Because Miller has not shown an error of law or a lack of adequate evidence to
support OAH’s decision that Miller implied the support or endorsement of the Republican
Party of Minnesota when he posted a rally flyer using the phrase “SD 9 – Republican Party”
under his name, OAH did not err by determining that Miller violated Minnesota Statutes
section 211B.02.
B. Monetary Fine
Miller also challenges OAH’s imposition of a monetary fine based on the violation.
He contends that OAH’s determination that his statement was “negligent” is not supported
by the record because his statement was truthful. He also argues that OAH’s determination
that his statement “may have had some impact on voters” was speculation and is not
supported by the record.
For a violation of Minnesota Statutes section 211B.02, OAH may impose a civil
penalty of up to $5,000. Minn. Stat. § 211B.35, subd. 2(d) (2022). Under Minnesota
Statutes section 14.045, subdivision 3 (2022), OAH must consider several factors in
determining the amount of a fine, including the “willfulness of the violation” and the
“gravity of the violation.” OAH has developed a penalty matrix that, consistent with section
14.045, subdivision 3, measures the willfulness of the violation on one axis and the gravity
of the violation on the other axis. See Minn. Off. of Admin. Hearings, Home, Self Help,
Administrative Law Overview, Fair Campaign Practices, https://mn.gov/oah/self-
help/administrative-law-overview/fair-campaign.jsp [https://perma.cc/XV6N-UQ84]; see
8
also Fine, 726 N.W.2d at 149. On the “willfulness” axis, the middle category is “negligent,
ill-advised, ill-considered.” On the “gravity of violation” axis, the lowest category is
“minimal/no impact on voters, easily countered.” The fine range for a “negligent” violation
that has “minimal/no impact on voters” is $250 to $600. OAH determined that Miller’s
violation fell on that point in the matrix and imposed a fine of $250.

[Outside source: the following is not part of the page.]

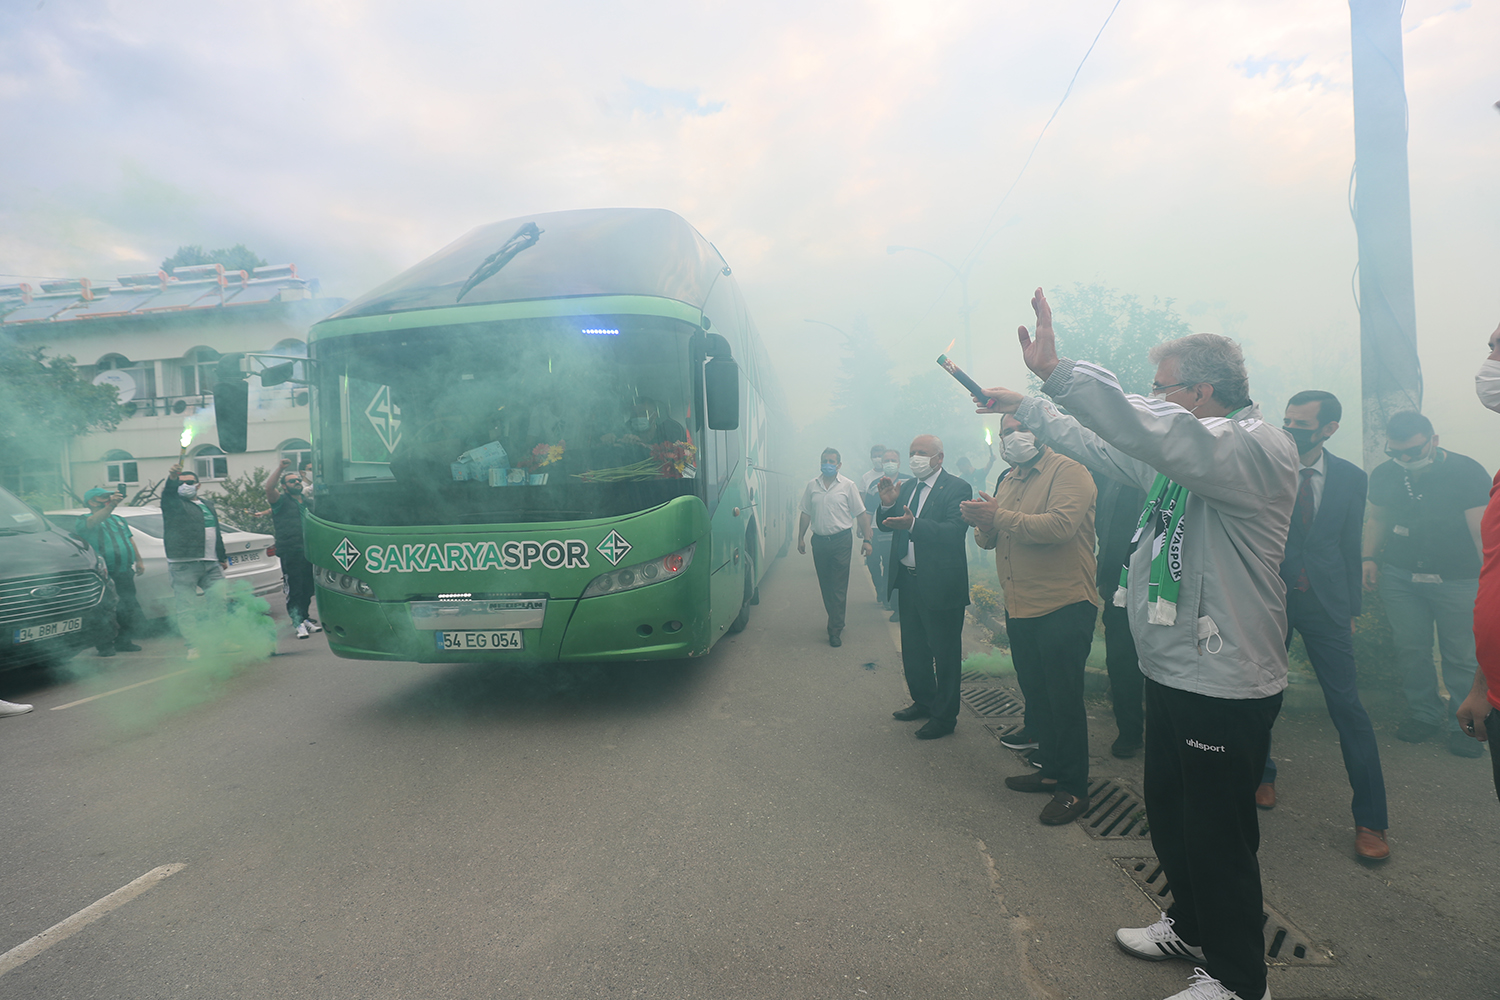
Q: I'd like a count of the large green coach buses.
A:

Miller has not shown that OAH’s decision is not supported by substantial evidence.
First, as to the willfulness of the statement, as we concluded above, substantial evidence
supports OAH’s finding that Miller falsely implied the support or endorsement of the
Republican Party of Minnesota. Because OAH relied on that finding when evaluating the
willfulness of Miller’s violation, that part of OAH’s fine determination was supported by
the record.
Second, as to the gravity of the violation, OAH stated that Miller’s violation “may
have had some impact on voters.” OAH went on to state:
[G]iven that [Miller] was a write-in candidate, it is not
likely that many voters were misled or confused.
Moreover, [Miller] widely publicized the fact that he
was a write-in candidate running against the
[Republican Party of Minnesota] endorsed candidate.

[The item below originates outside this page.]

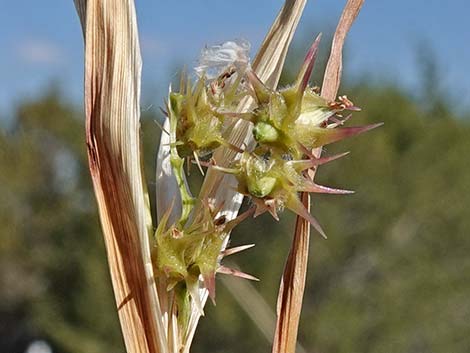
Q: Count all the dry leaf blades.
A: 3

These factors mitigate the violation and support
imposition of a penalty at the lower end of the range.
OAH’s determination was supported by the record. The record contains several affidavits,
submitted by Miller, in which the affiants aver that they were not confused by the rally
flyer—supporting OAH’s determination that it is not likely that many voters were misled.
Yet the publication of the false statement in the context of a campaign event provides
support for OAH’s determination that the statement “may have had some impact on
9
voters.” OAH found that the gravity of the violation fell in the lowest category based on
the record and assessed the fine accordingly.

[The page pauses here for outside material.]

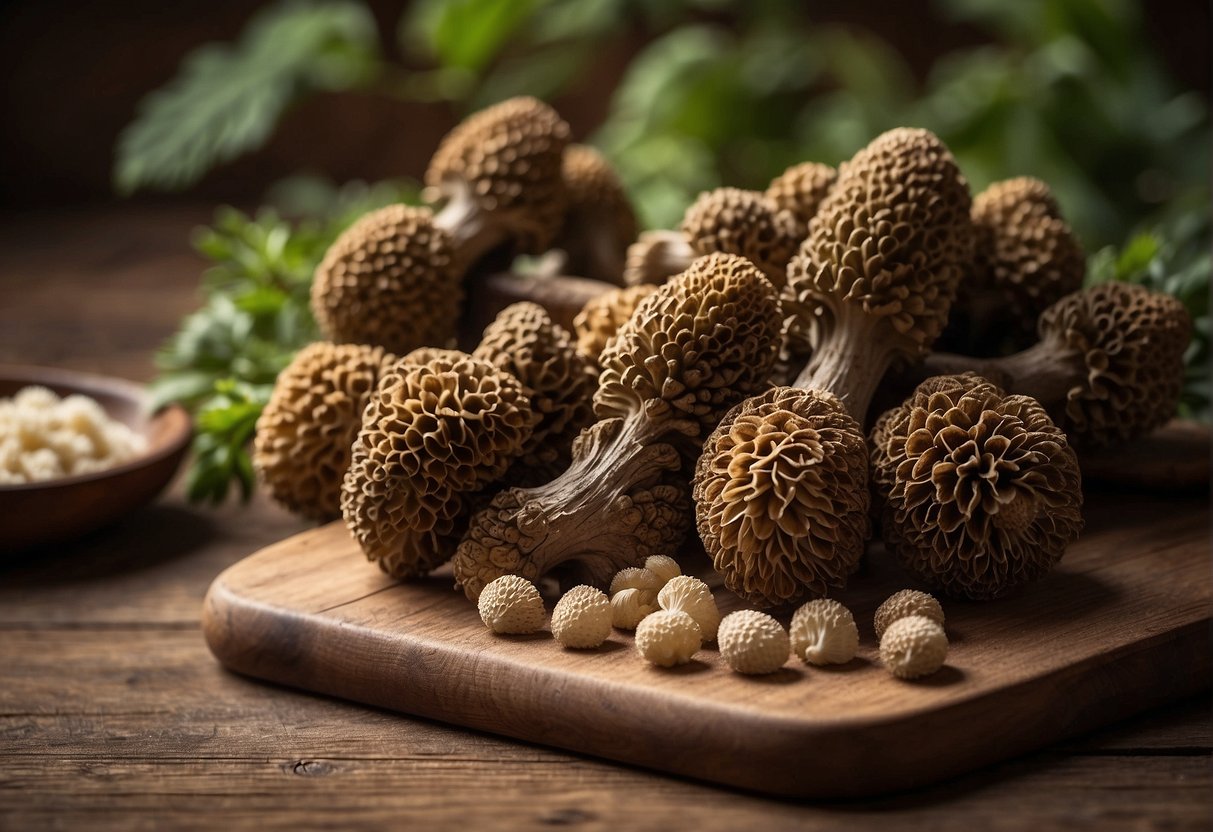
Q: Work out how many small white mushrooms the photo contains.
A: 11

OAH has the authority to impose a fine of up to $5,000 for a violation of section
211B.02. Minn. Stat. § 211B.35, subd. 2(d). Its decision to impose a $250 fine for Miller’s
violation is supported by substantial evidence in the record.
II. As applied to Miller, Minnesota Statutes section 211B.02 does not violate
Miller’s free-speech or associational rights under the U.S. and Minnesota
Constitutions.
Miller next argues that, as applied to him, Minnesota Statutes section 211B.02 is
unconstitutional because it violates his free-speech and associational rights under the U.S.
and Minnesota Constitutions. See U.S. Const. amend. I; Minn. Const. art I, § 3.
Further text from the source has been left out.